Evolutionary Optimization Algorithms PDF Author: Dan Simon
Publisher: John Wiley & Sons
ISBN: 1118659503
Category : Mathematics
Languages : en
Pages : 776

Get Book Here

Book Description
A clear and lucid bottom-up approach to the basic principles of evolutionary algorithms Evolutionary algorithms (EAs) are a type of artificial intelligence. EAs are motivated by optimization processes that we observe in nature, such as natural selection, species migration, bird swarms, human culture, and ant colonies. This book discusses the theory, history, mathematics, and programming of evolutionary optimization algorithms. Featured algorithms include genetic algorithms, genetic programming, ant colony optimization, particle swarm optimization, differential evolution, biogeography-based optimization, and many others.
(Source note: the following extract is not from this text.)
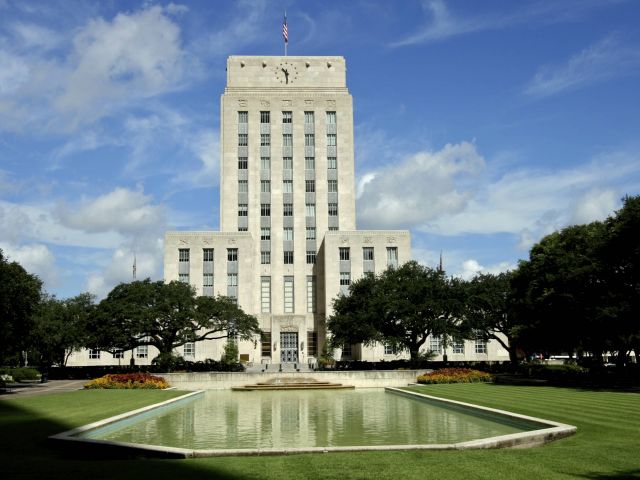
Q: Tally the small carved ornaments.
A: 11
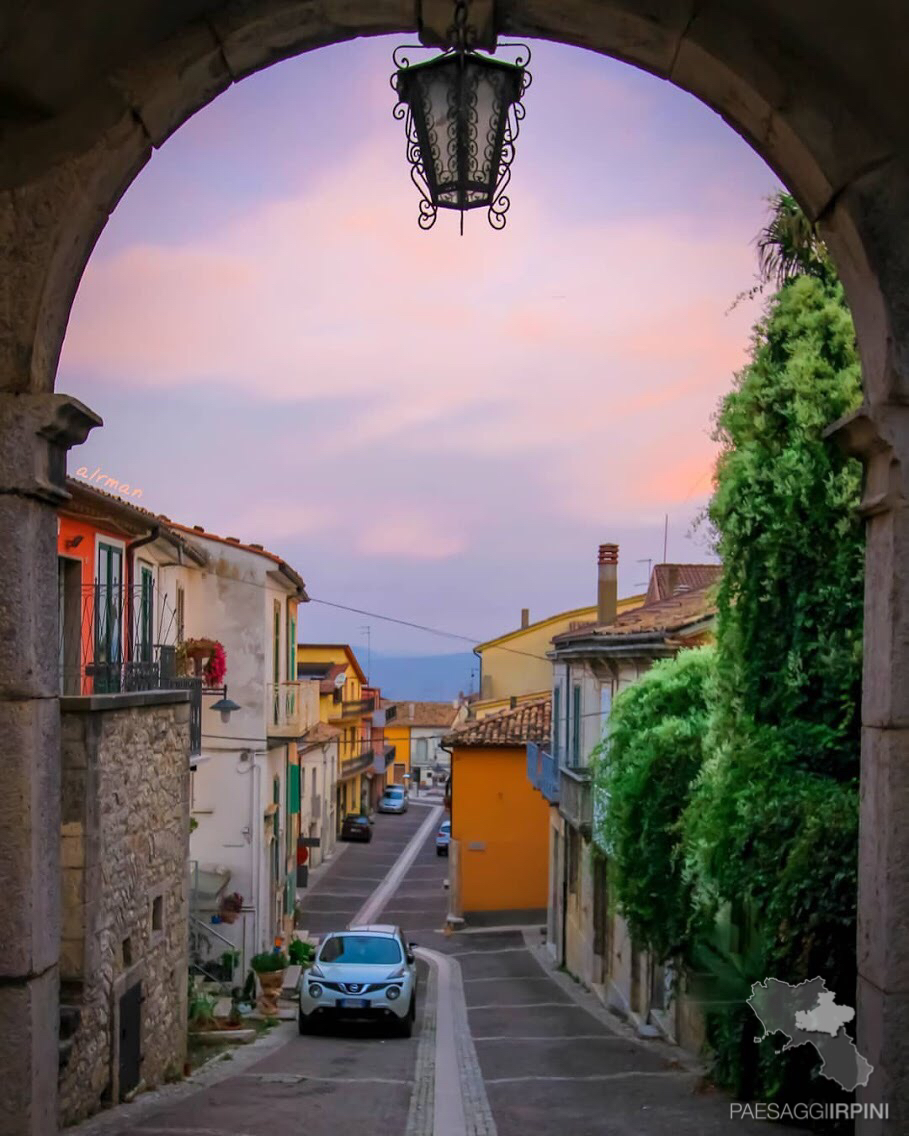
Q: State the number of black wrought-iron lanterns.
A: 1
Evolutionary Optimization Algorithms: Provides a straightforward, bottom-up approach that assists the reader in obtaining a clear but theoretically rigorous understanding of evolutionary algorithms, with an emphasis on implementation Gives a careful treatment of recently developed EAs including opposition-based learning, artificial fish swarms, bacterial foraging, and many others and discusses their similarities and differences from more well-established EAs Includes chapter-end problems plus a solutions manual available online for instructors Offers simple examples that provide the reader with an intuitive understanding of the theory Features source code for the examples available on the author's website Provides advanced mathematical techniques for analyzing EAs, including Markov modeling and dynamic system modeling Evolutionary Optimization Algorithms: Biologically Inspired and Population-Based Approaches to Computer Intelligence is an ideal text for advanced undergraduate students, graduate students, and professionals involved in engineering and computer science.

Data-Driven Evolutionary Optimization

Data-Driven Evolutionary Optimization PDF Author: Yaochu Jin
Publisher: Springer Nature
ISBN: 3030746402
Category : Computers
Languages : en
Pages : 393

Get Book Here

Book Description
Intended for researchers and practitioners alike, this book covers carefully selected yet broad topics in optimization, machine learning, and metaheuristics. Written by world-leading academic researchers who are extremely experienced in industrial applications, this self-contained book is the first of its kind that provides comprehensive background knowledge, particularly practical guidelines, and state-of-the-art techniques. New algorithms are carefully explained, further elaborated with pseudocode or flowcharts, and full working source code is made freely available. This is followed by a presentation of a variety of data-driven single- and multi-objective optimization algorithms that seamlessly integrate modern machine learning such as deep learning and transfer learning with evolutionary and swarm optimization algorithms. Applications of data-driven optimization ranging from aerodynamic design, optimization of industrial processes, to deep neural architecture search are included.